As equipes ou teleoperadores melhor classificados poderão então beneficiar de
alguns minutos para jogarem com uma consola de videojogos ou pilotarem um
helicóptero miniatura. As recompensas e prémios são regularmente deste tipo,
remetendo os trabalhadores para aquilo que muitos interpretam como uma forma de
infantilização. Aparentemente, os jogos profissionais incitam a condutas
infantis e promovem uma forma de regressão ou imaturidade intelectual adotada
por uma grande parte dos teleoperadores. A nosso ver, este tipo de
comportamento contém uma vertente defensiva. A imaturidade intelectual à qual
impelem os ditos jogos acompanha-se de uma renúncia à capacidade reflexiva,
posta ao serviço das defesas. Ao abdicarem de um exercício pleno e independente
do seu intelecto, os teleoperadores podem assim subtrair-se à reflexão sobre o
carácter dúbio das suas práticas profissionais. Desta forma, a regressão
infantil serve para desresponsabilizar todos e cada um das consequências do uso
quotidiano da mentira, ou pelo menos para evitar qualquer interrogação sobre o
assunto.
Este conjunto complexo de estratégias defensivas permite a uma parte dos
trabalhadores manter o seu equilíbrio psíquico intacto, mediante uma dose de
sofrimento penosa mas suportável. No entanto, este dispositivo informal
desdobra-se em métodos de avaliação que fazem da capacidade de mentir com
eficácia um dos critérios da qualidade do trabalho.

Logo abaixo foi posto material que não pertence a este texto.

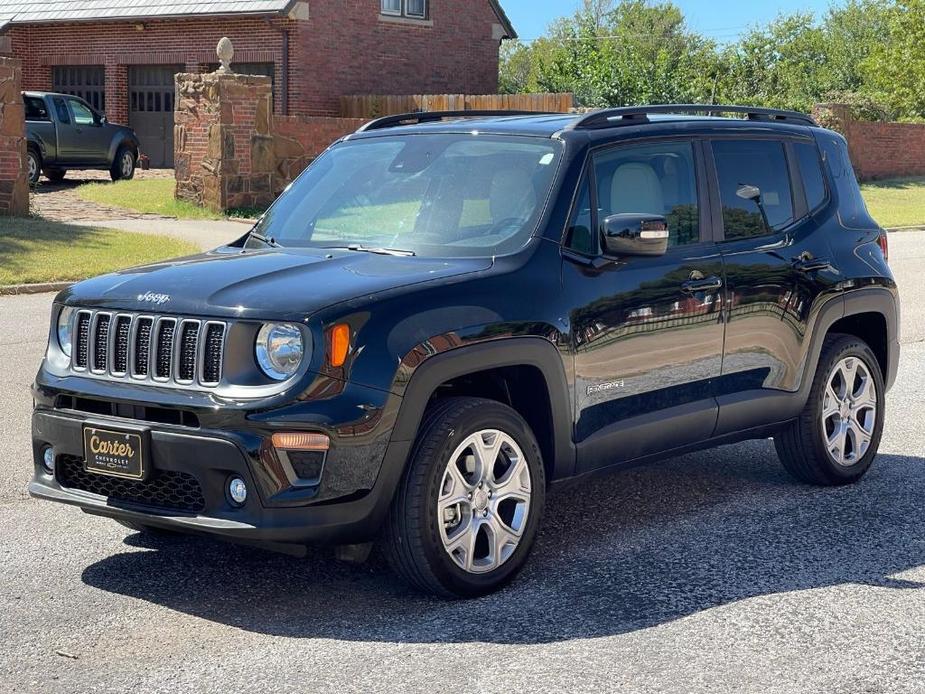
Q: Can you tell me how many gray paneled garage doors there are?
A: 3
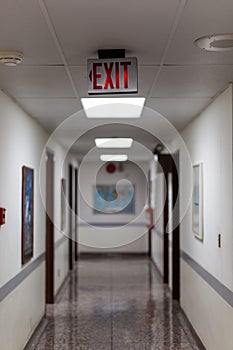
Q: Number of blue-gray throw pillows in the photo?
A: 0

Reconhecimento e avaliação do trabalho
As recompensas e prémios de desempenho são invariavelmente atribuídos aos
melhores vendedores do call-center, independentemente dos métodos utilizados
para atingir tais performances. Aparentemente, aqueles que são considerados
pelas chefias como sendo os melhores trabalhadores são também aqueles que
manejam a mentira com mais subtileza e com menos escrúpulos. Ou seja, aqueles
para quem a venda de novos produtos não implica forçosamente uma avaliação da
natureza do pedido do cliente, nem das suas necessidades reais. Os melhores
vendedores beneficiam igualmente de prémios e bónus comerciais que constituem
uma parte importante do seu sálario e que os diferenciam dos demais colegas. As
formas de remuneração e de reconhecimento do trabalho estão estreitamente
relacionadas com critérios quantitativos, traduzidos essencialmente por
indicadores numéricos (número de vendas, quantidade de telefonemas, etc.), mas
sem qualquer apreciação de critérios qualitativos, tais como o respeito pelo
pedido do cliente ou a sua satisfação com as respostas recebidas. Este sistema
de avaliação do desempenho acarreta, logicamente, consequências práticas
detalhadamente descritas na tese. Por um lado, estas incitações promovem
implicitamente as vendas forçadas, os abusos comerciais e a propagação da
mentira. Por outro lado, a instrumentalização do reconhecimento, aliada ao
sofrimento ético e às defesas adotadas pelos trabalhadores, produz mecanismos
de submissão pessoal tão inesperados quanto preocupantes.
Os elementos apresentados nesta tese sugerem uma necessidade de reavaliar os
modelos atuais de organização do trabalho em centros de atendimento telefónico,
isto se tivermos em conta a vivência subjetiva dos trabalhadores. A crítica
formulada fundamenta-se essencialmente nos efeitos nefastos observados em
termos de saúde no trabalho mas igualmente em considerações mais abrangentes
relacionadas com a restrição da autonomia dos trabalhadores.